#### EXTRACTED MATERIAL:
++++++++++

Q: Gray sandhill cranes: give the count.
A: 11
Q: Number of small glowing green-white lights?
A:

++++++++++

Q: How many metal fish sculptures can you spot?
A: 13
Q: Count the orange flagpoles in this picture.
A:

++++++++++

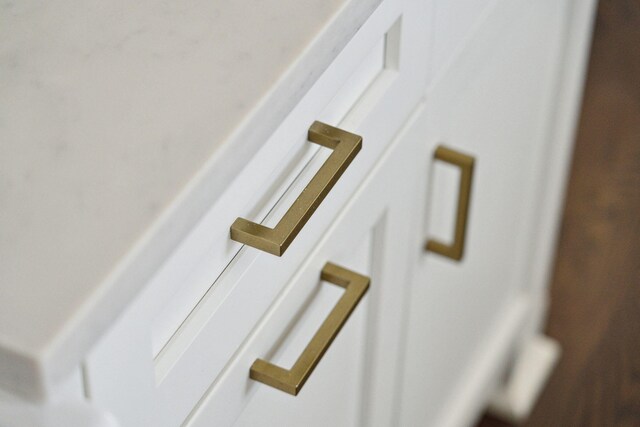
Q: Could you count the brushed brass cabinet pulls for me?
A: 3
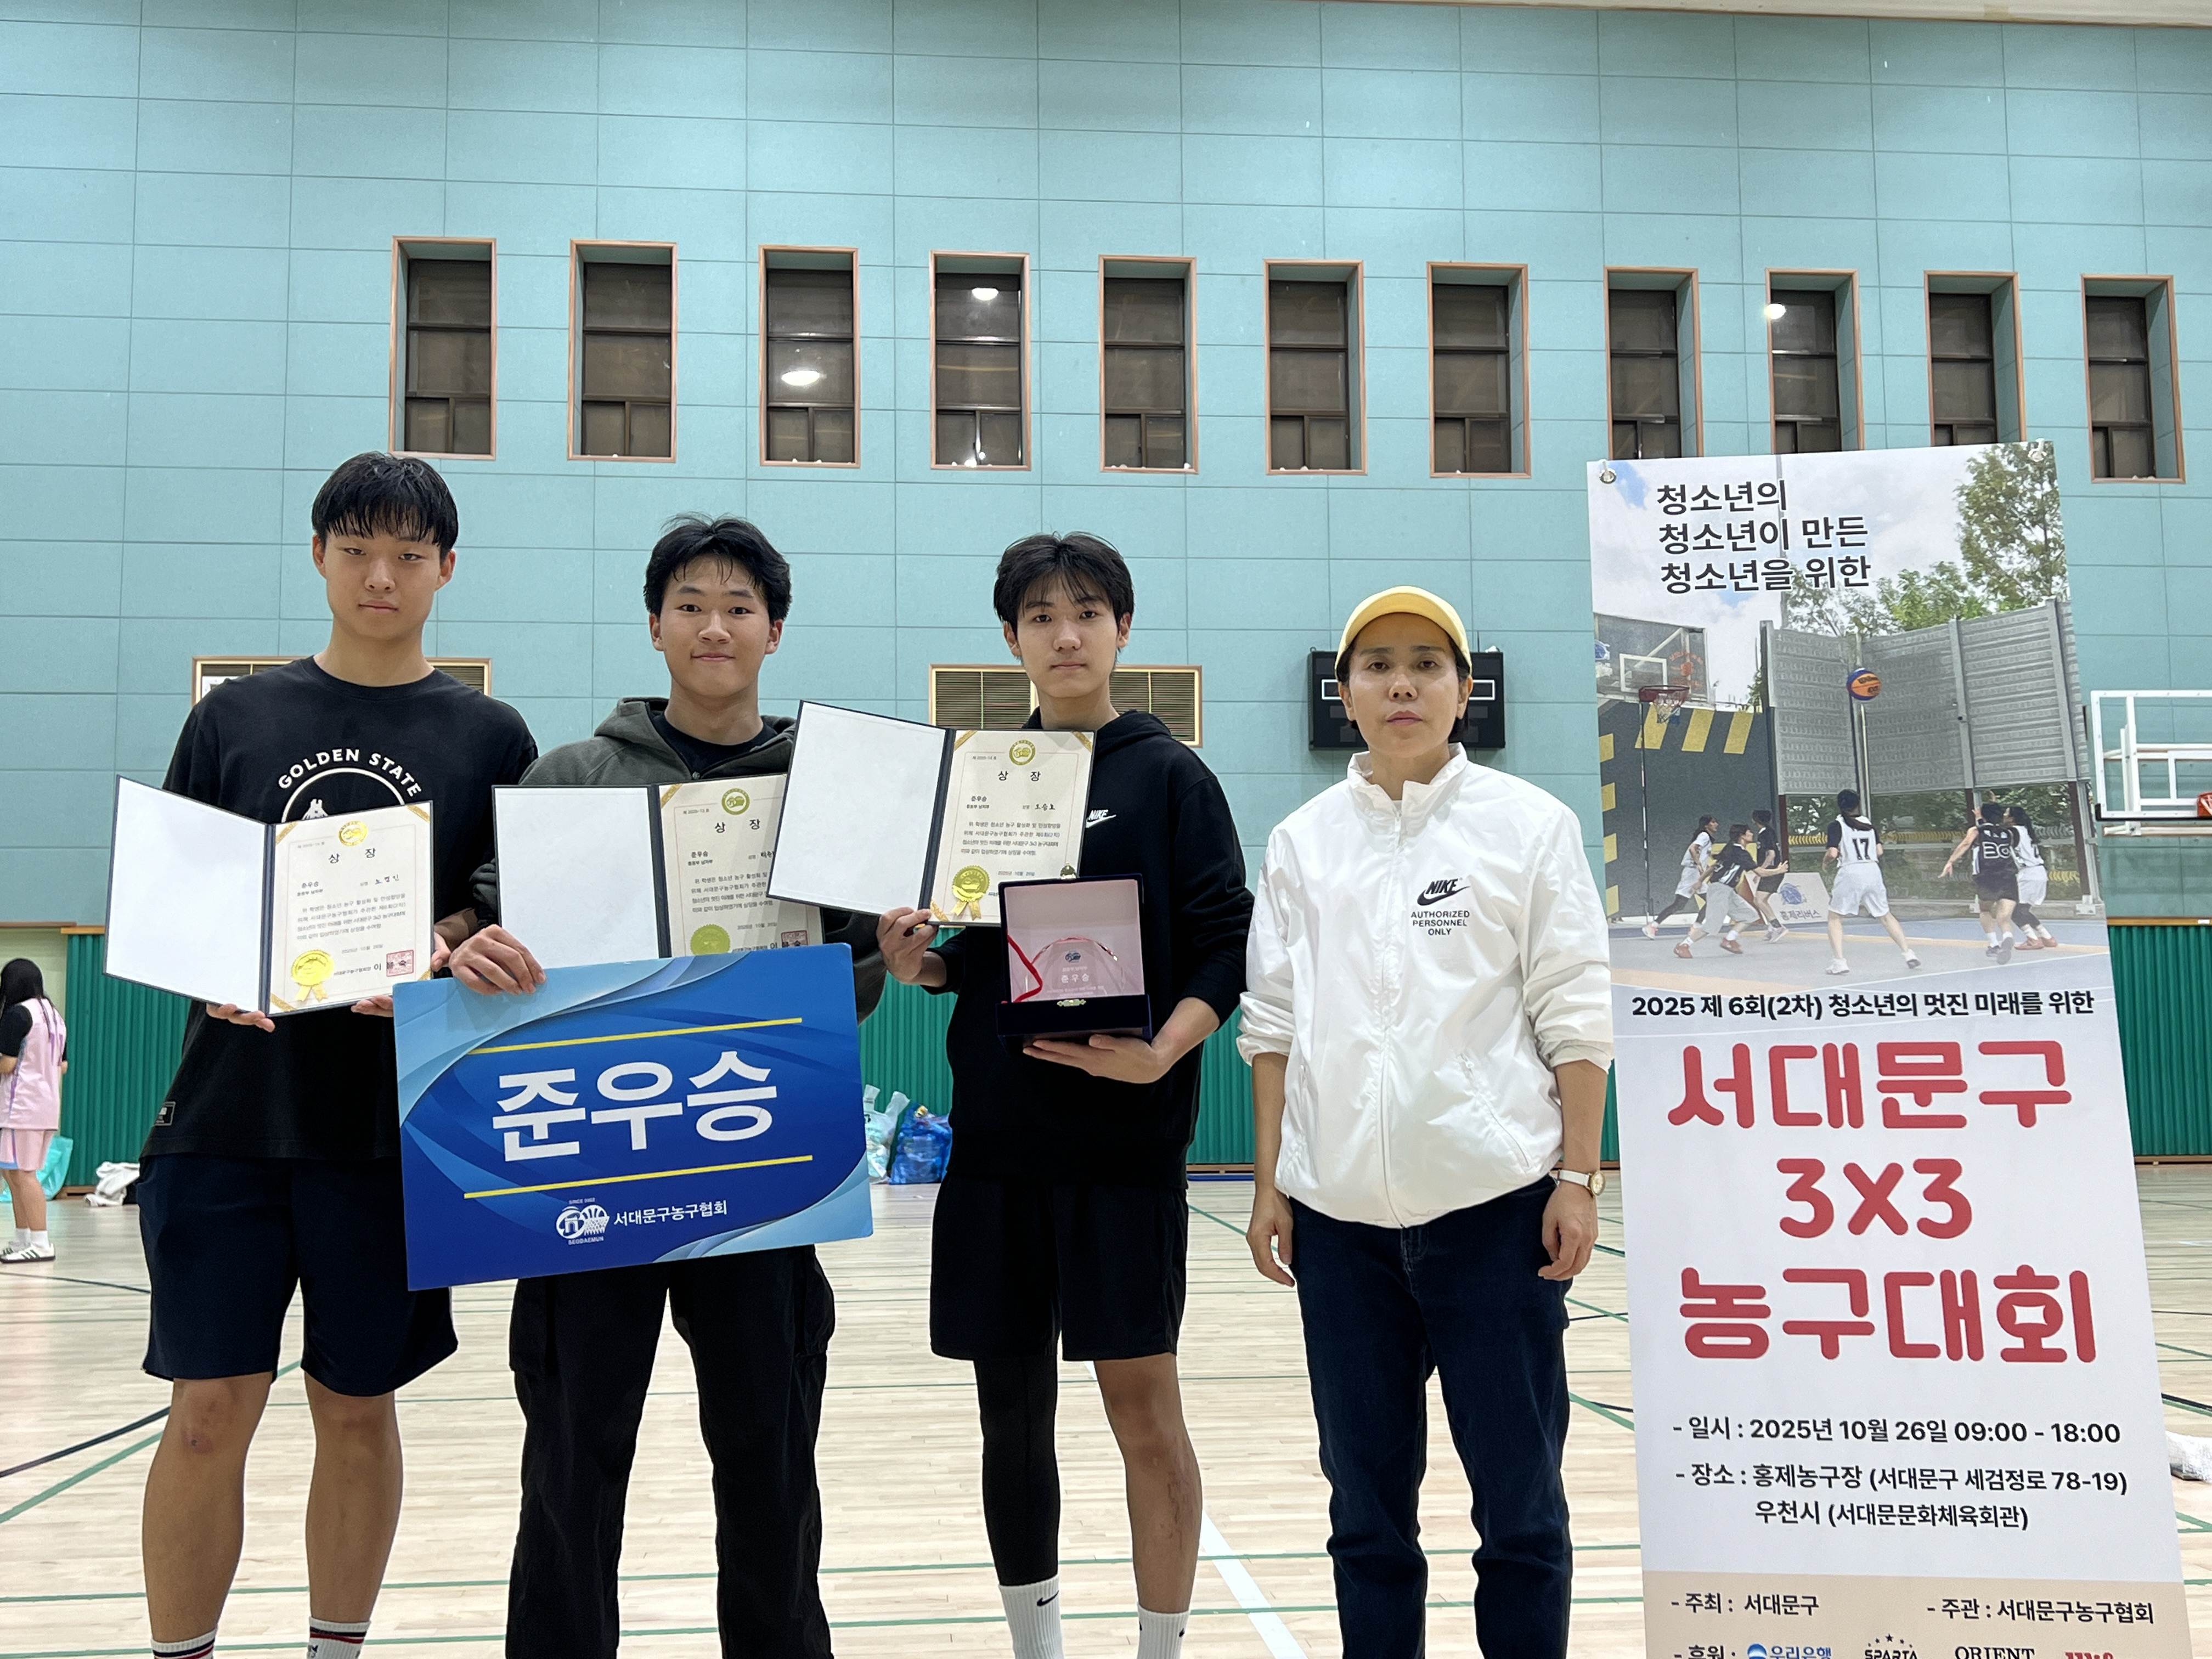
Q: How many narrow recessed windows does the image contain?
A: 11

++++++++++

#### TASK TO CARRY OUT:
From the listing above, copy every line that holds the string "many".

#### SOLUTION TO THE PROBLEM:
Q: How many metal fish sculptures can you spot?
Q: How many narrow recessed windows does the image contain?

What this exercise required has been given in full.